Datasources are required for working with ParallelTask and MapReduceTask? because the workflow expects workunits to be generated through this common interface. Tasks can use the ListDataSource? to generate a datasource from a list of data.
Benefits of datasources
Limiting Serialization/Deserialization
Any data that is sent through the cluster as an argument or return value must be serialized before it is sent, and deserialized when it is received. In some cases this happens several times. This is a very costly operation.
Data used by or resulting from a task, should almost always avoid serialization. This is especially true when dealing with large volumes of data. This is the primary reason for using a datasource instead of passing data as arguments or return values.
Managing Datasources
Scheduled as ticket #128.
Pydra can optionally manages a collection of datasources associated with a task.
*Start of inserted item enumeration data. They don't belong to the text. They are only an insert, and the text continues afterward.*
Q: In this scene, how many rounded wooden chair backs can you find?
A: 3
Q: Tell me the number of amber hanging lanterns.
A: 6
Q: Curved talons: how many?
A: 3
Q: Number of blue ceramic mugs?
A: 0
Managed datasources will have their connections maintained in between workunits to reduce connection overhead.
Backends
A backend is a wrapper around a specific type of storage system. By itself a backend does nothing other than connect and disconnect from a distributed datastorage medium. Backends are separate from datasources so that a user can choose to interact with this datasource in a custom way, while allowing Pydra to manage connections.
Functions
- Connect
- Disconnect
Available Backends
- SQL
- FileSystem?
Targeted Storage Systems
- CouchDB
- Django ORM
- Network Share - extension of filesystem that mounts a network share
- Memcached
- Memory - read from arguments passed into task, output to dictionary returned by task.
Slicer
A slicer is a class that takes raw data from a backend and translates it into workunits. Slicers are used to transform your unique data-structures into a list of work that can understand Pydra.
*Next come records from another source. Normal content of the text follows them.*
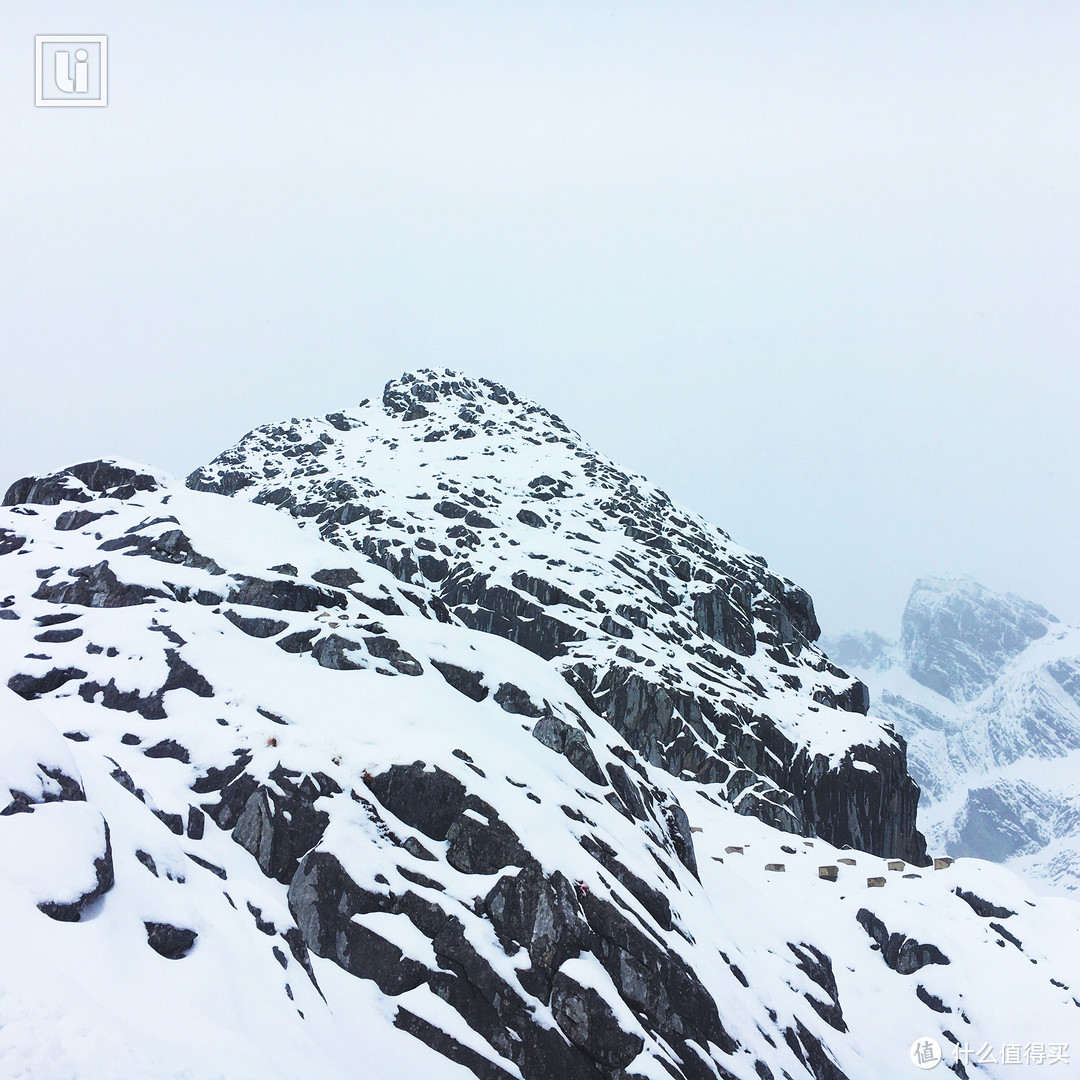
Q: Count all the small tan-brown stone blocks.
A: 11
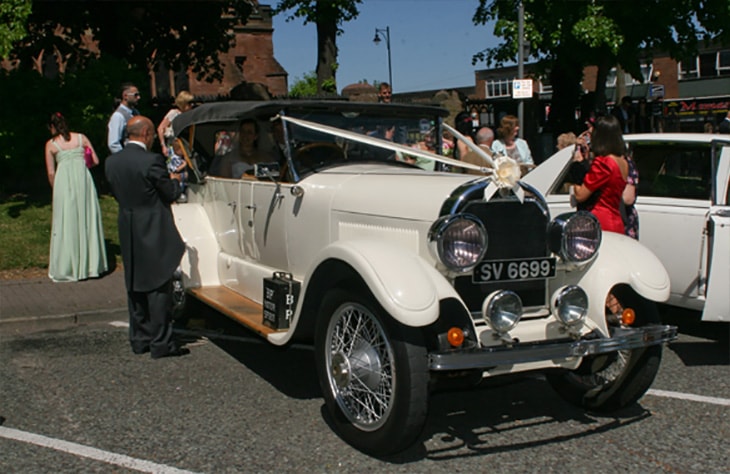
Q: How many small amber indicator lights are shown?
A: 2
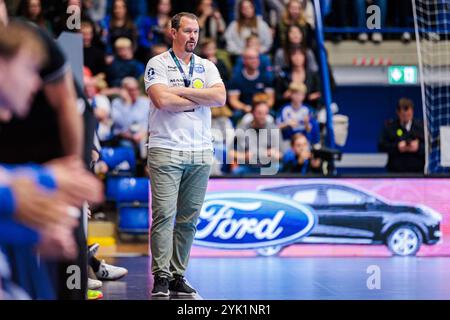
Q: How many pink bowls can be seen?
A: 0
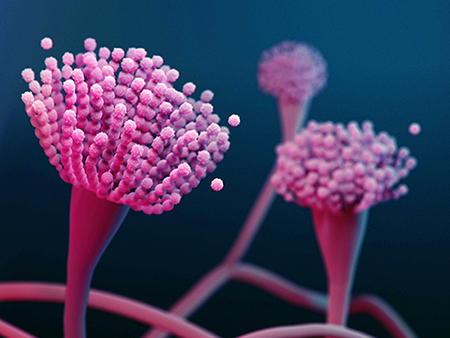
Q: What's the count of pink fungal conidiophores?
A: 3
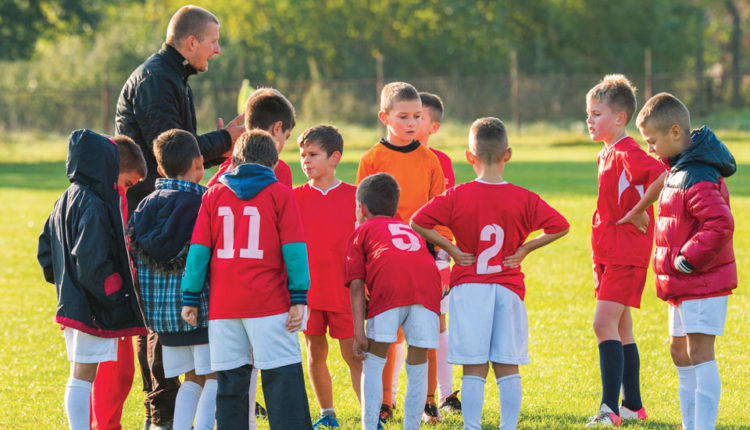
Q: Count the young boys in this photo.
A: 12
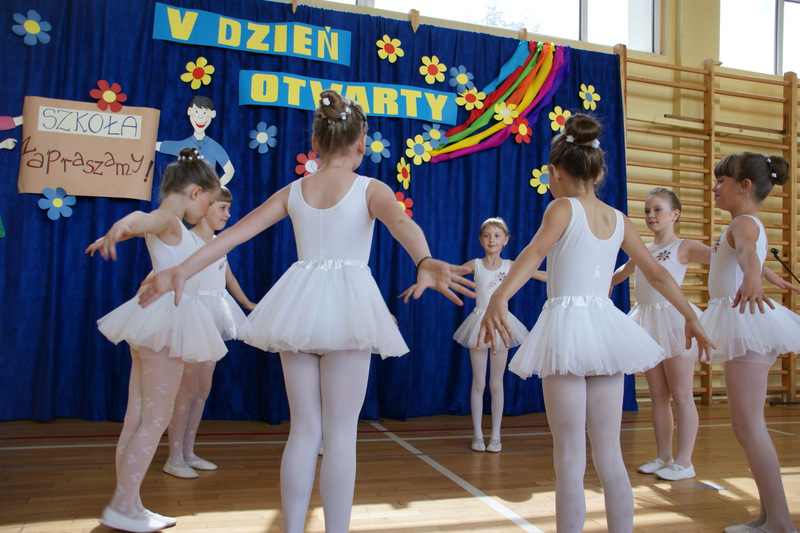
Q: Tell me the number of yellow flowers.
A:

Slicers are both iterable and pickable. Workunits are generated by iterating over the list, but only a key identifying the workunit is sent with the work request. When the cluster#Worker receives the work request it must retrieve the workunit data from its local instance of the datasource.
Types of Slicers
Backend Specific Slicers
These slicers only works with certain backends. This is a because many backends behave radically different. For instance a SQL backend expects a SQL query, while a FileSystemBackend? expects a directory path. These slicers
Subslicers
These slicers use another Slicer, usually a backend specific slicer, as an input. They are used to further slice data.
slicer_a = SQLSlicer('select blob from my_table')
slicer_b = LineSlicer(slicer_a)
Keys returned from a subslicer are a composite of the two slicers because the key must identifier the position at both levels.
Slicer Performance
Slicers should be designed to quickly retrieve a value given a key. For example the FileSlicer? keys include an offset in the file where the workunit is located. This allows it to seek directly to the workunit data, rather than iterating through lines in a file.